Erasme University Hospital

Eligibility Criteria

Inclusion Criteria

  • Patient with scheduled therapeutic ERCP
  • Written informed consent for the study protocol obtained from the patient or his/her legal representative
  • Anaesthetist available for the procedure

Exclusion Criteria

  • Mechanically ventilated patients before the procedure
  • Baseline oxyhemoglobin saturation \< 90%
  • Baseline systolic blood pressure \< 90 mm Hg
  • American Society of Anaesthesiologists (ASA) physical score 5 (Table 1)
  • Age \< 18 years
  • Pregnancy
  • Emergency procedure
  • Absence of fasting ≥ 6 hours for solids and ≥ 2 hours for clear liquids
  • Contraindication to any study drug
  • Short, thick neck or trismus that may complicate airway rescue

Arms & Interventions

Deep Sedation

Remifentanil 1ng/ml throughout the procedure. Propofol administration starts at an initial (estimated plasma) target concentration of 1,5 microg/ml. Propofol administration is adjusted to level 1 or 2 on the modified observer's assessment of alertness/sedation scale. The propofol infusion will be increased stepwise by 0,5 microg/ml every 1 minute until loss of consciousness. Propofol is continued while maintaining spontaneous ventilation without assistance and systolic blood pressure ≥ 60 % of baseline systolic blood pressure.

Intervention: Propofol

General Anaesthesia

General anesthesia will be induced with target controlled infusion (TCI) of propofol and remifentanil as in the group "deep sedation". Suxamethonium (succinylcholine) will be used to facilitate intubation. Endotracheal tube balloon pressure will be controlled during the procedure. Ventilation will be assisted using 40% oxygen in air mixture and mechanically controlled using an anaesthetic ventilator.
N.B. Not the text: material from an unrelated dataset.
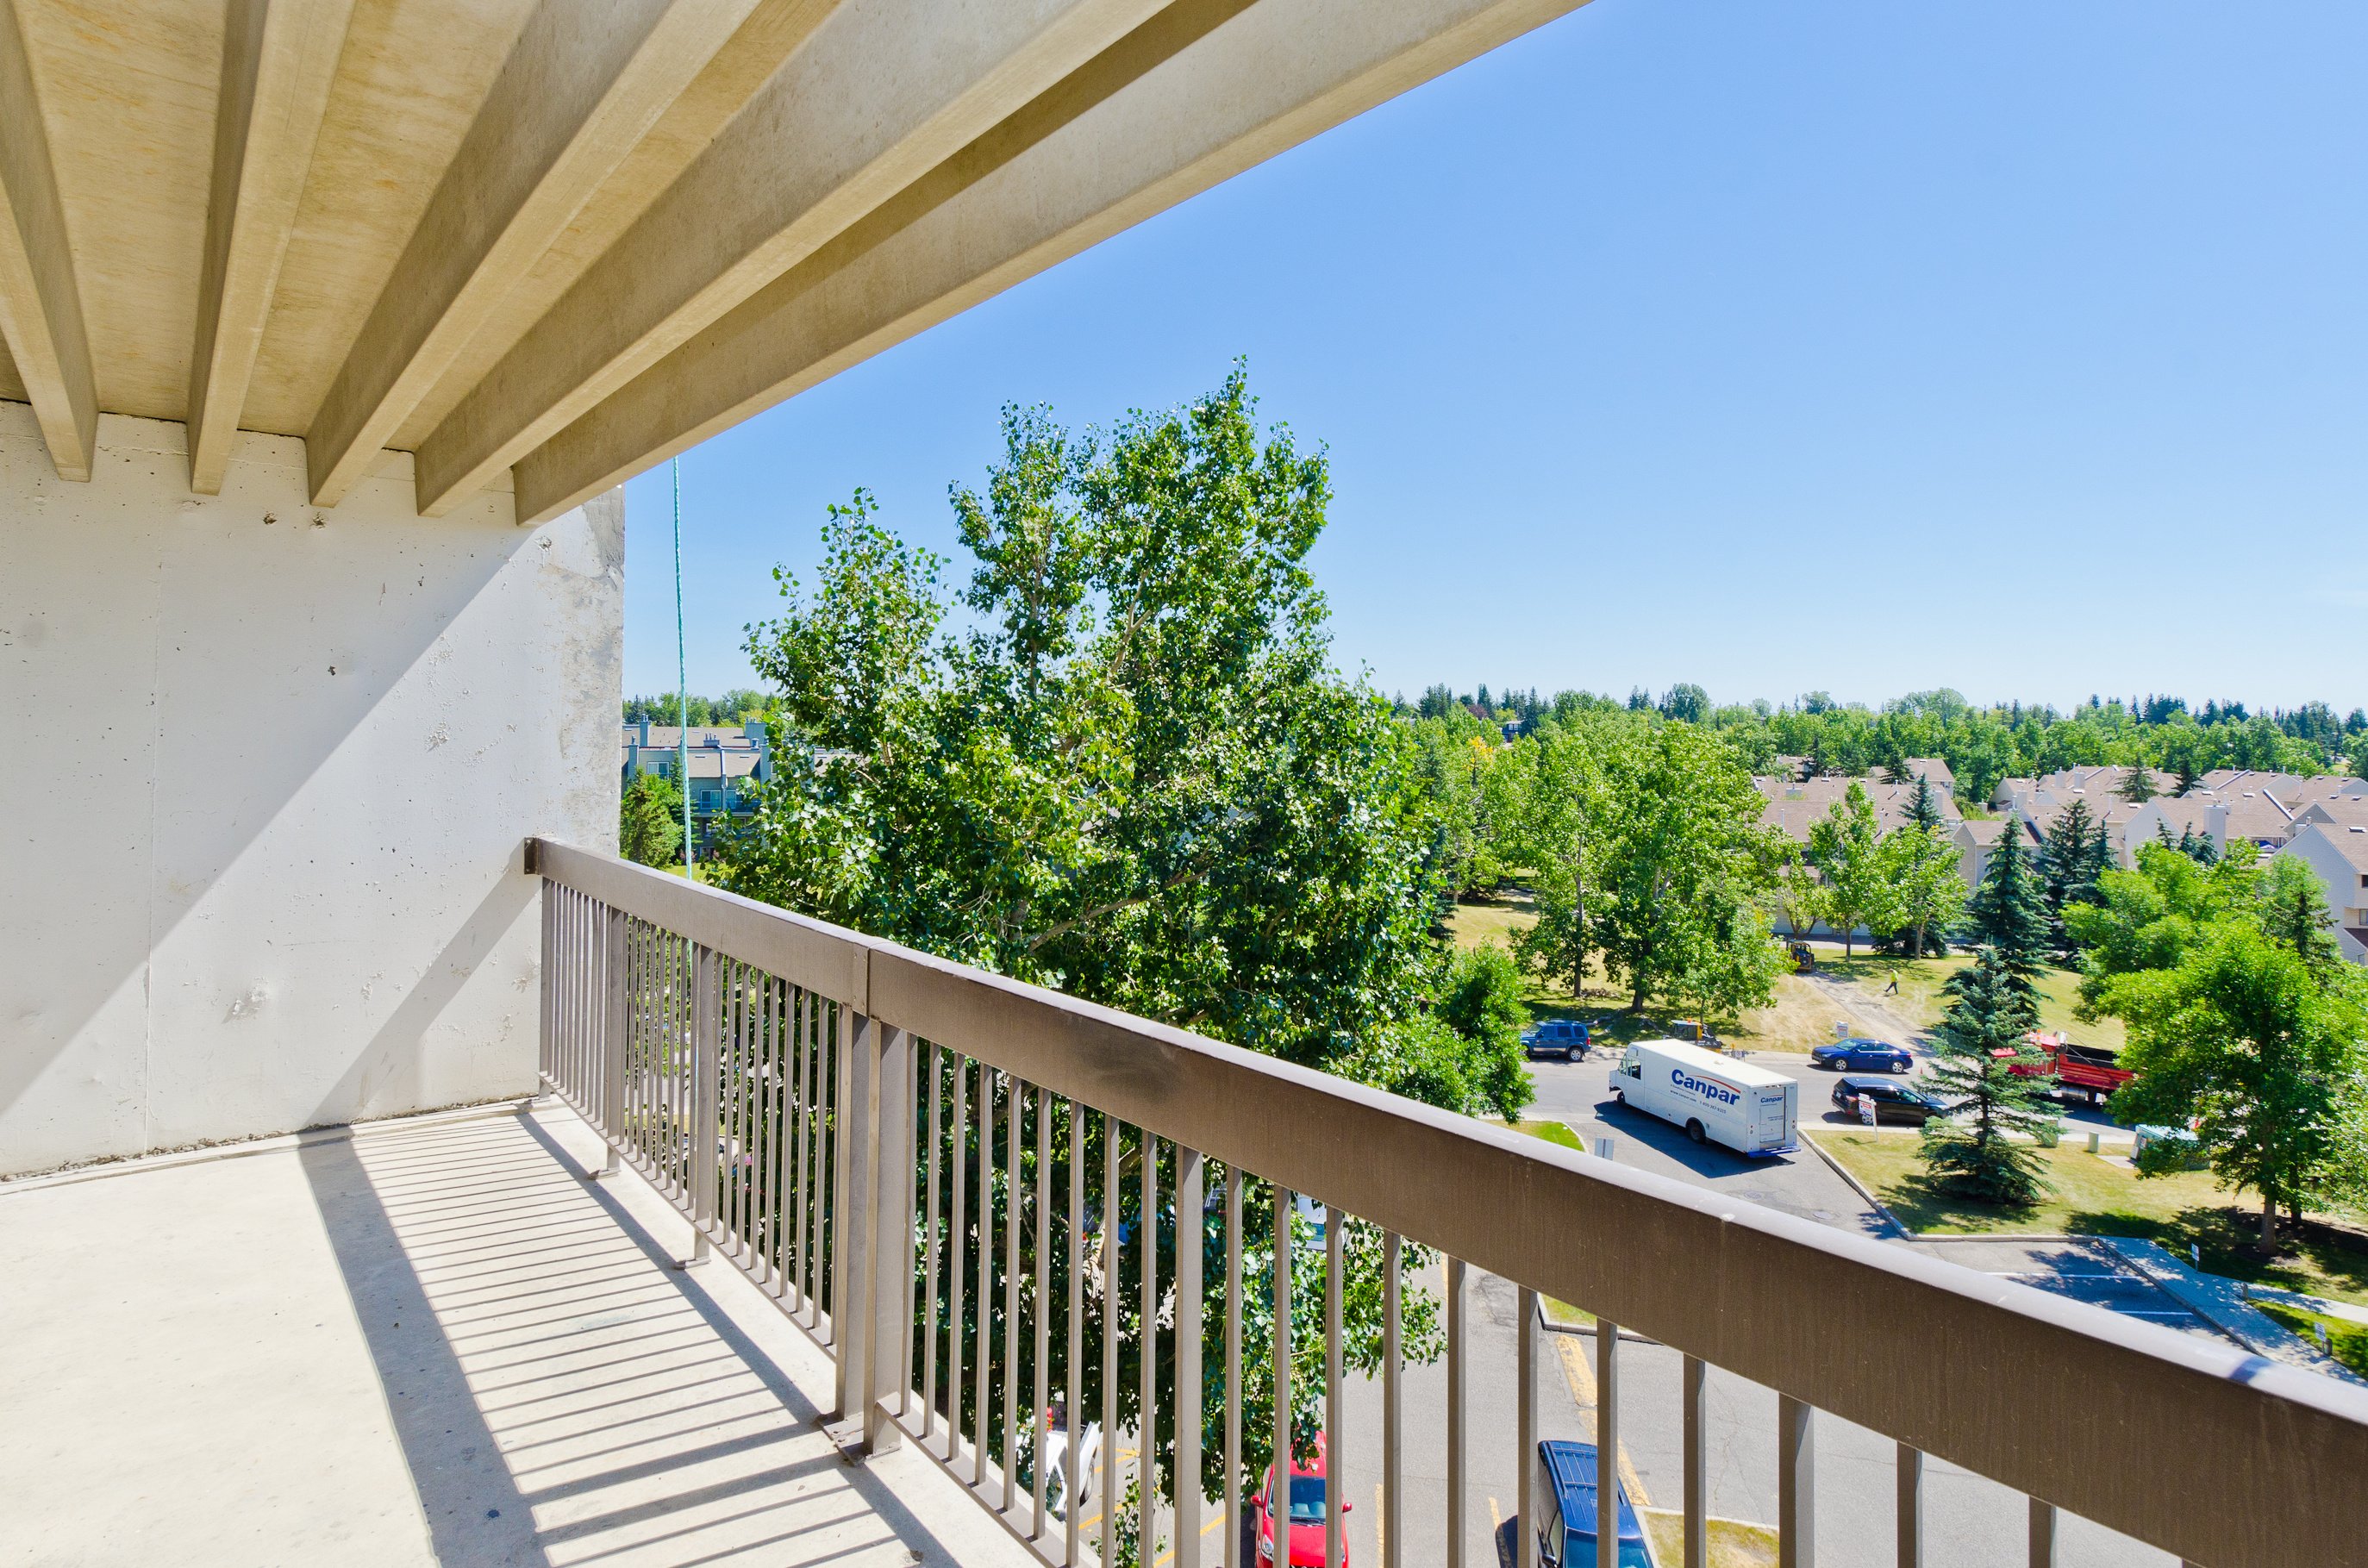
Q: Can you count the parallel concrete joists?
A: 5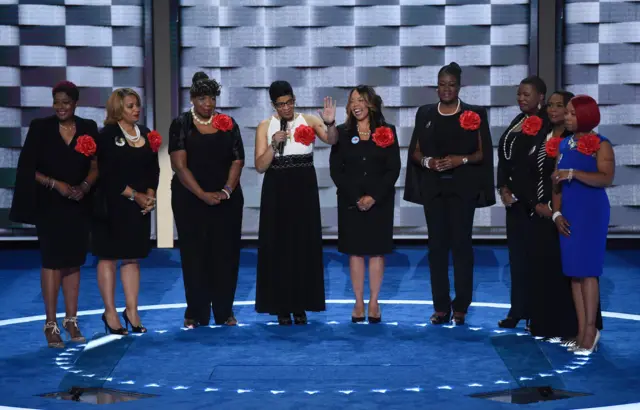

Intervention: General anesthesia

Outcomes

Primary Outcomes

ERCP success rate

Time Frame: 24 hours

The primary study outcome will be a comparison between patient allocation groups and the percentage of completely successful ERCP. Success of ERCP is defined as achieving both high completion and low adverse event rate.

Secondary Outcomes

  • Success of ERCP in subgroups of patients(24 hours)

Study Sites (1)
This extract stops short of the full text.